Here is an example of an Auto Loader stream using file events:

stream_df = (spark.readStream.format("cloudFiles")
 .option("cloudFiles.format", "json")
 .option("cloudFiles.maxFilesPerTrigger", 5000)
 .option("cloudFiles.schemaLocation", f'{chekpoint_path}/schema')
 .option("cloudFiles.useManagedFileEvents", True)
 .load(f'{volume_path}')
 .writeStream
 .queryName("file-events-stream")
 .option("checkpointLocation", f"{chekpoint_path}")
 .trigger(processingTime='30 seconds')
 .table(f"{target_table}")
)

If you’re using Spark Declarative Pipelines today and already have a pipeline with a STREAMING TABLE, update it to include the cloudFiles.useManagedFileEvents option.

CREATE OR REFRESH STREAMING TABLE <table-name>
AS SELECT <select clause expressions>
    FROM cloud_files("abfss://path/to/external/location/or/volume",
                     "<format>", 
                      map(
			        ...
                          "cloudFiles.useManagedFileEvents", "True",
                          ...))

Setting this as spark conf:

spark.conf.set("spark.databricks.cloudFiles.useManagedFileEvents", "true")

Best practices

Create volumes for multiple subdirectories in the same external location

  • If you have multiple subdirectories under the external location, and if you have multiple Auto Loader streams consuming from each of these sub-directories, create and use volumes for each of these subdirectories for faster file discovery with file events. Refer: Use volumes for optimal file discovery 
  • Note: If you have just one Auto Loader stream consuming from the entire external location, this does not apply. 

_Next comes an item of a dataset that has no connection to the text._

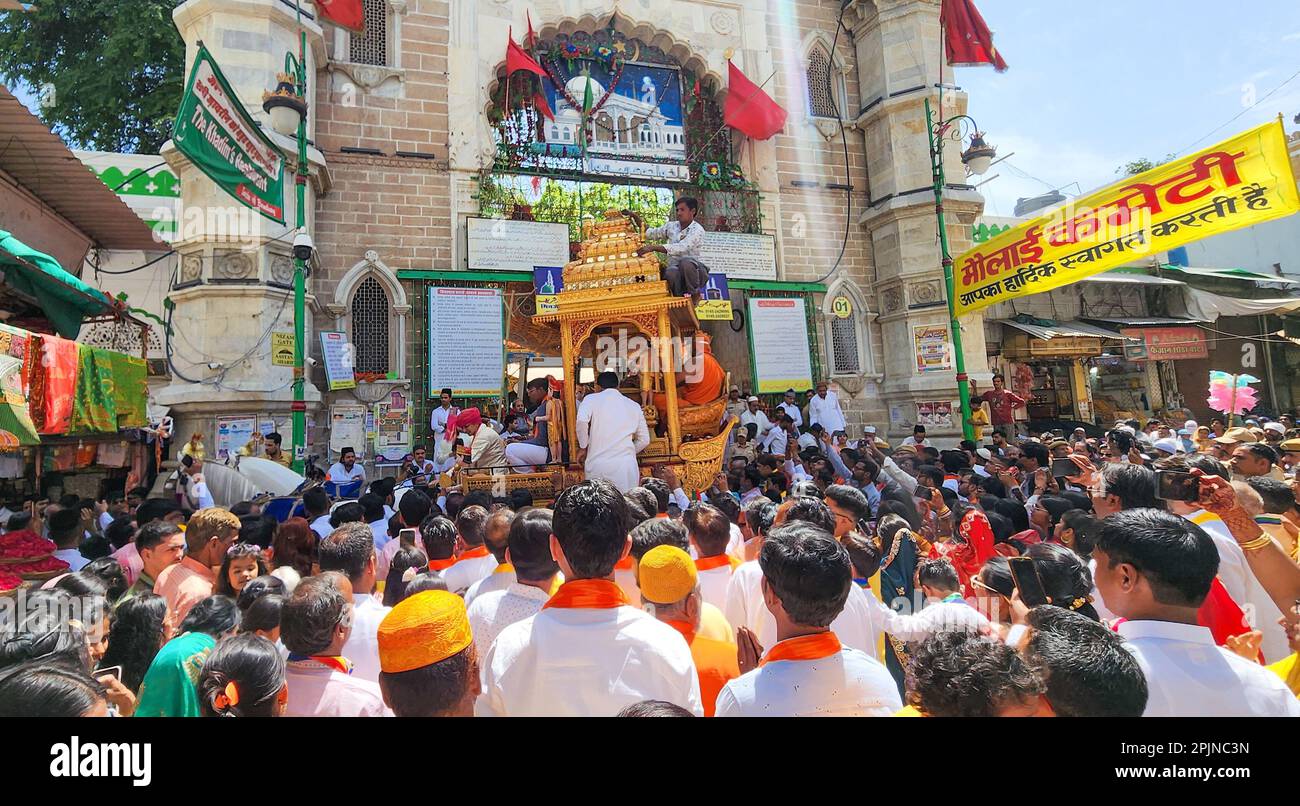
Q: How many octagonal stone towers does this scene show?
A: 2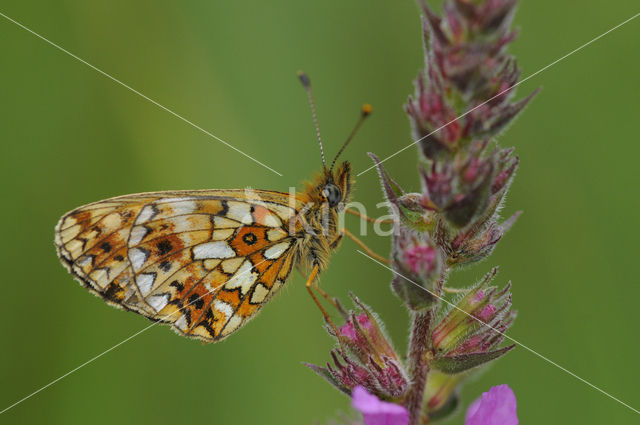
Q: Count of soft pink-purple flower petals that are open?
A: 2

Use file arrival triggers to optimize your ingestion jobs

  • You can trigger your Auto Loader job to run continuously, using file arrival triggers, or on a schedule. 
  • File arrival triggers are often the best choice because they run the job only when new files appear in cloud storage—enabling truly event-driven orchestration to complement your incremental ingestion.
  • File events make file arrival triggers significantly more performant: 
 

File Events NOT Enabled 

File Events Enabled 

File tracking limit

Up to 10k files on the directory

Unlimited

# File arrival triggers per workspace

Maximum of 50

Unlimited

 

Conclusion 

  • If you are using Auto Loader with directory listing today, we recommend migrating to file events. 
  • If you are using Auto Loader with classic notifications today with < 2000 files ingested per second, we recommend migrating to file events. 
  • File events are Generally Available on AWS, Azure and GCP.